* [DATASET RECORDS]

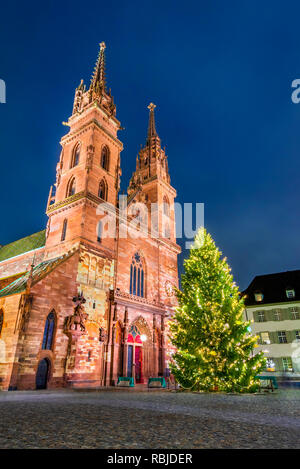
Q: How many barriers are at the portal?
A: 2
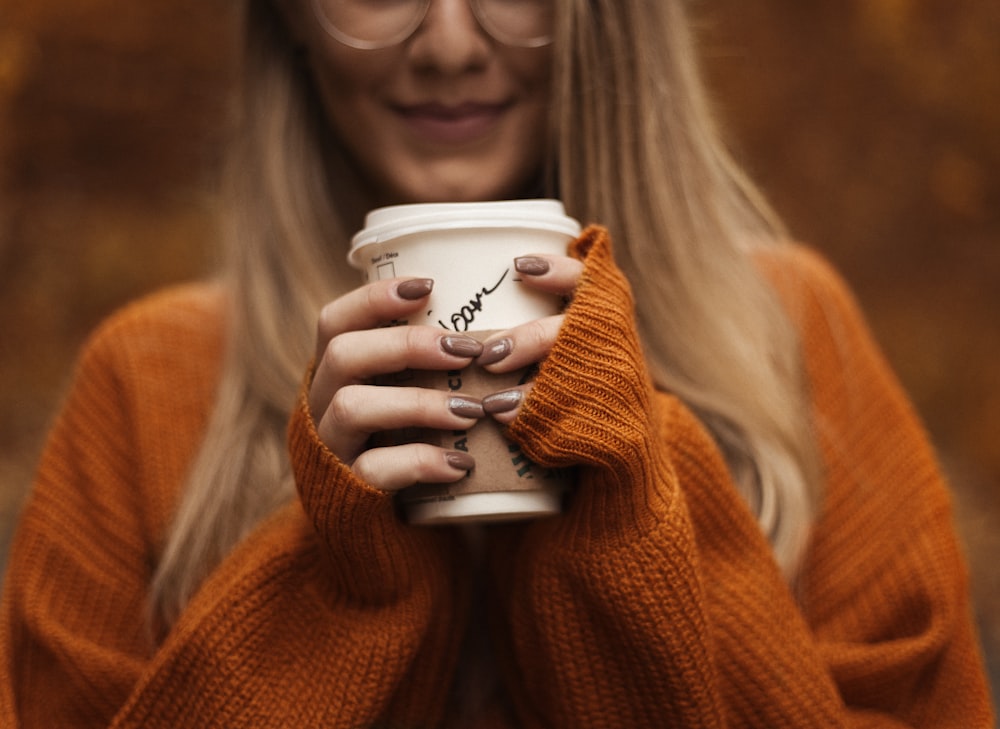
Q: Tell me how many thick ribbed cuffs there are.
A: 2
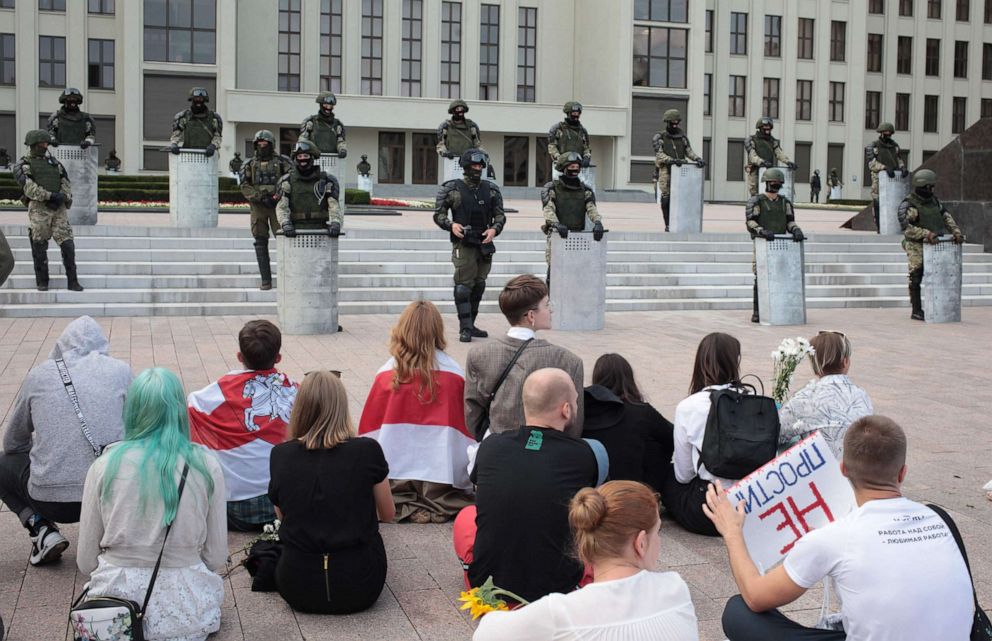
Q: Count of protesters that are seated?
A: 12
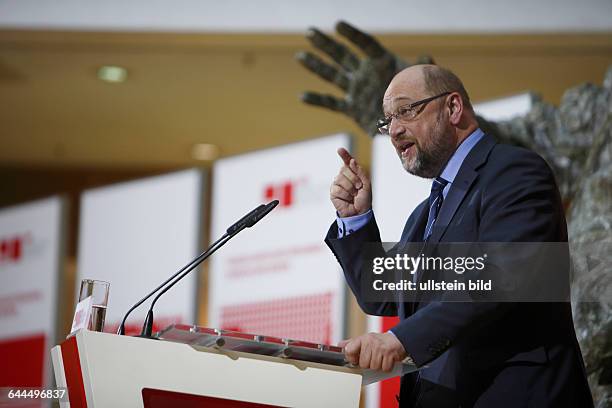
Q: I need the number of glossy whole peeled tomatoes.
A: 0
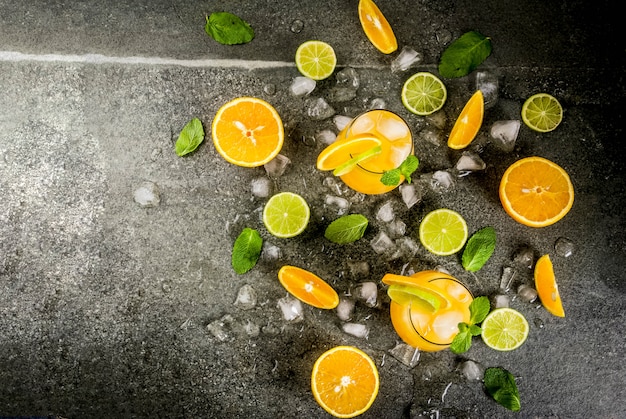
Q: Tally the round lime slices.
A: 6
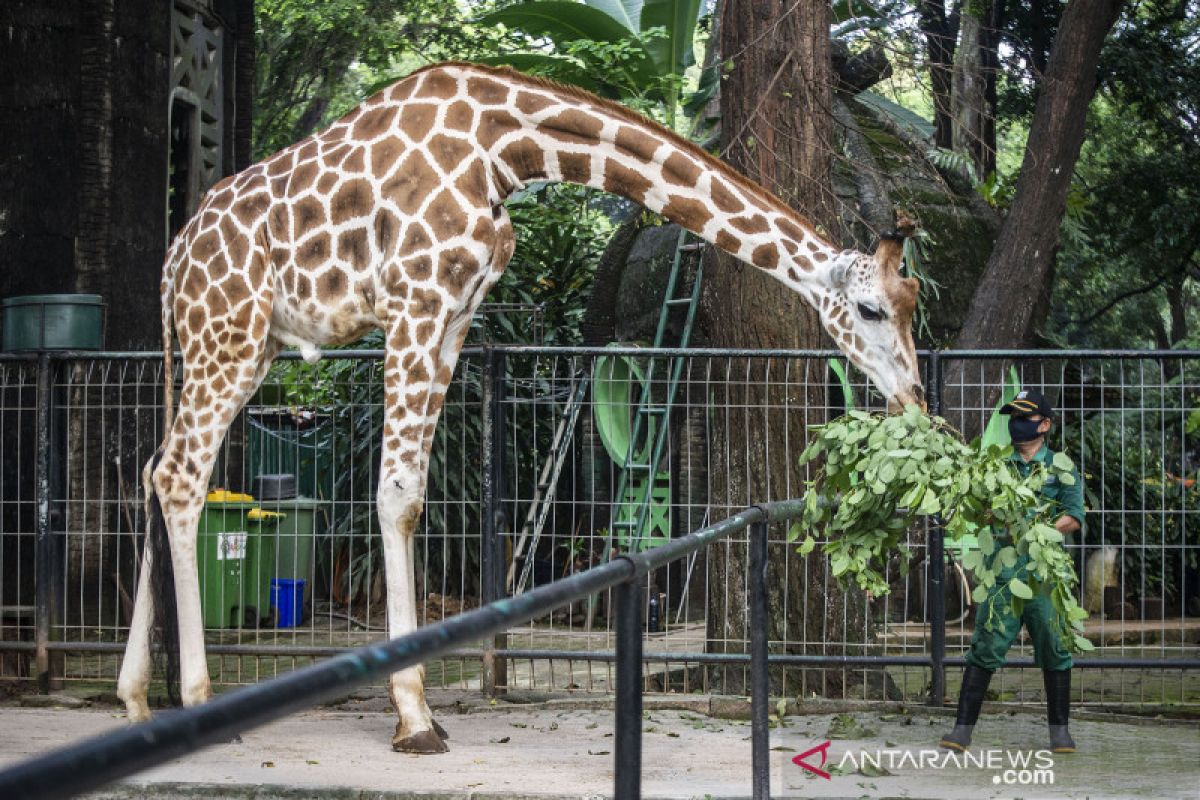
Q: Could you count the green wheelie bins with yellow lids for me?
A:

* [WORK REQUIRED]
Repeat the listing in full and to the letter, excluding every image.

* [RESPONSE BELOW]
Q: How many barriers are at the portal?
A: 2
Q: Tell me how many thick ribbed cuffs there are.
A: 2
Q: Count of protesters that are seated?
A: 12
Q: I need the number of glossy whole peeled tomatoes.
A: 0
Q: Tally the round lime slices.
A: 6
Q: Could you count the green wheelie bins with yellow lids for me?
A:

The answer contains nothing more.